Меры предупреждения порчи лекарственного сырья:

- уничтожать больные растения;

- соблюдать технологию транспортировки, сушки, хранения переработки.

Микробной порче подвергаются и готовые лекарственные формы: сухие (порошки, сборы), жидкие (микстуры, настои, отвары, капли), мягкие (мази, пасты, шарики, свечи) и стерильные инъекционные препараты. Лекарства с высокой обсемененностью микробами, особенно патогенными, могут вызывать инфекционные заболевания у людей.

К фитозоонозам - инфекциям, вызываемым патогенными микроорганизмами, общими для теплокровных (включая человека) и растений чаще всего относят кишечный иерсиниоз, листериоз, псевдотуберкулез, микотоксикозы. Размножение микроорганизмов в готовых лекарствах ведет к изменению их физических и органолептических свойств, появлению токсичности.

Микробная обсемененность лекарственных препаратов зависит от соблюдения в аптеке санитарно - эпидемического режима, регламентируемого в настоящее время приказом МЗ РФ №309 от 21.10.97 «Об утверждении инструкции по санитарному режиму аптечных организаций (аптек)».

Причиной микробного обсеменения готовых лекарств может быть микробное загрязнение растительного лекарственного сырья, воздуха производственных помещений, оборудования, посуды, дистиллированной воды, рук персонала.

Причиной пирогенности лекарственных препаратов (появление эндотоксинов и вследствие пирогенности) являются микробное загрязнение дистиллированной воды, нарушения асептики технологического процесса, увеличение времени между приготовлением раствора и стерилизацией.

Из жидких инъекционных лекарственных форм легче всего обсеменяются микробами настои и отвары; при их хранении появляются признаки порчи: муть, изменение цвета, пленка, необычный запах. Срок хранения этих препаратов ограничен. Спиртовые настойки меньше подвержены порче вследствие антимикробного действия алкоголя.
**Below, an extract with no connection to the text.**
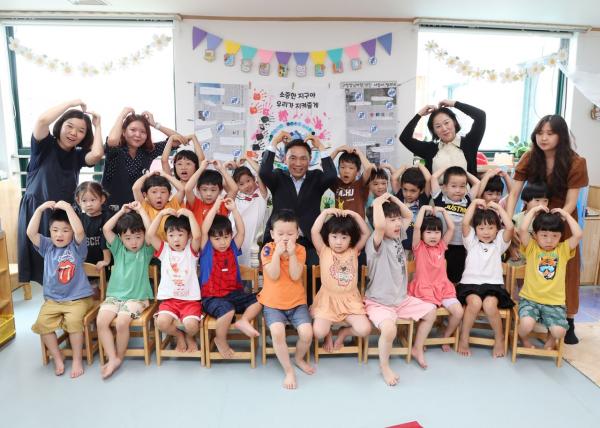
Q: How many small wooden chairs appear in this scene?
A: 10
Сухие порошкообразные вещества, особенно тальк и крахмал, мягкие лекарственные формы также подвержены микробному загрязнению. Их микробная порча носит очаговый характер и проявляется изменением цвета и консистенции вещества.

Микробный состав готовых лекарств может быть представлен следующими группами:

- плесневые и дрожжевые грибы - Penicillium, Aspergillus, Mucor;

- кокки - сарцины, стафилококки;

- спороносные палочковидные бактерии - B. subtillis, B. mesentericus.

Предупреждение микробной порчи лекарственных веществ возможно при соблюдении условий, снижающих их микробное загрязнение: соблюдение правил личной гигиены, качественное обеззараживание воздуха аптечных помещений, правильная обработка посуды, оборудования, при необходимости (стерильные лекарства) - асептическое изготовление.

  1. Стерилизация лекарственных средств в зависимости от их природы, формы, лабильности к химическим и физическим факторам.

Стерилизация лекарственных средств и вспомогательных материалов имеет важное практическое значение для обеспечения асептики.

Стерилизация - полное уничтожение в том или ином объекте живых микроорганизмов и их спор.

Создание условий асептики необходимо и в случае изготовления лекарственных форм для инъекций и для нестерильных лекарственных форм, при этом стерилизация рассматривается как неотъемлемый этап технологического процесса.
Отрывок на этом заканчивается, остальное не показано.